> Extracted records:
————————
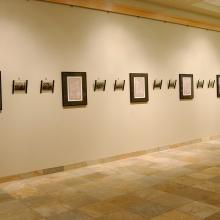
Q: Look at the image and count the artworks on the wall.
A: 13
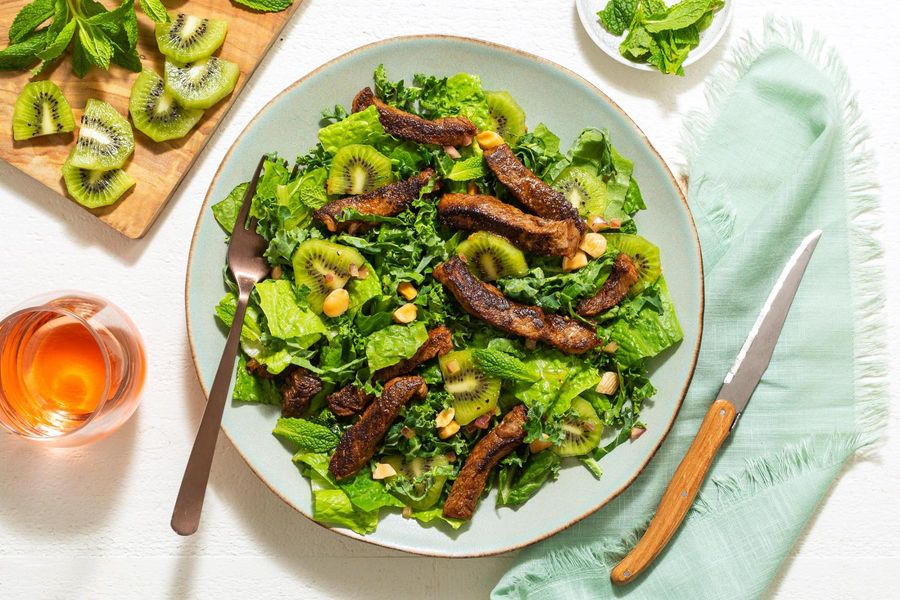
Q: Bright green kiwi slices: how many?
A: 15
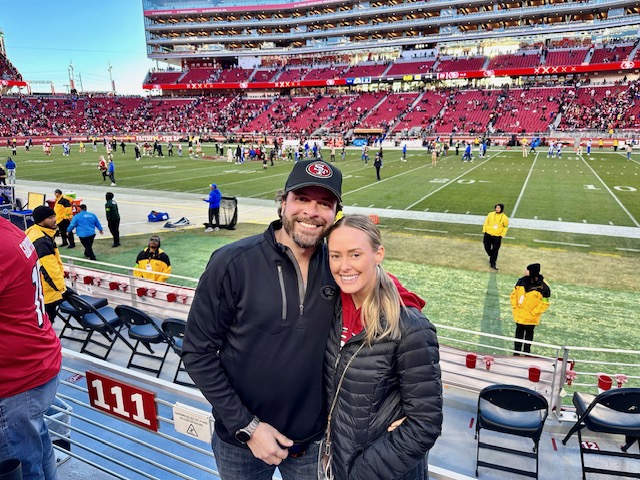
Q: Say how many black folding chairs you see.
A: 6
————————
> Your goal: Which lines above contain the word "many"? Copy each one.

> Exercise response:
Q: Bright green kiwi slices: how many?
Q: Say how many black folding chairs you see.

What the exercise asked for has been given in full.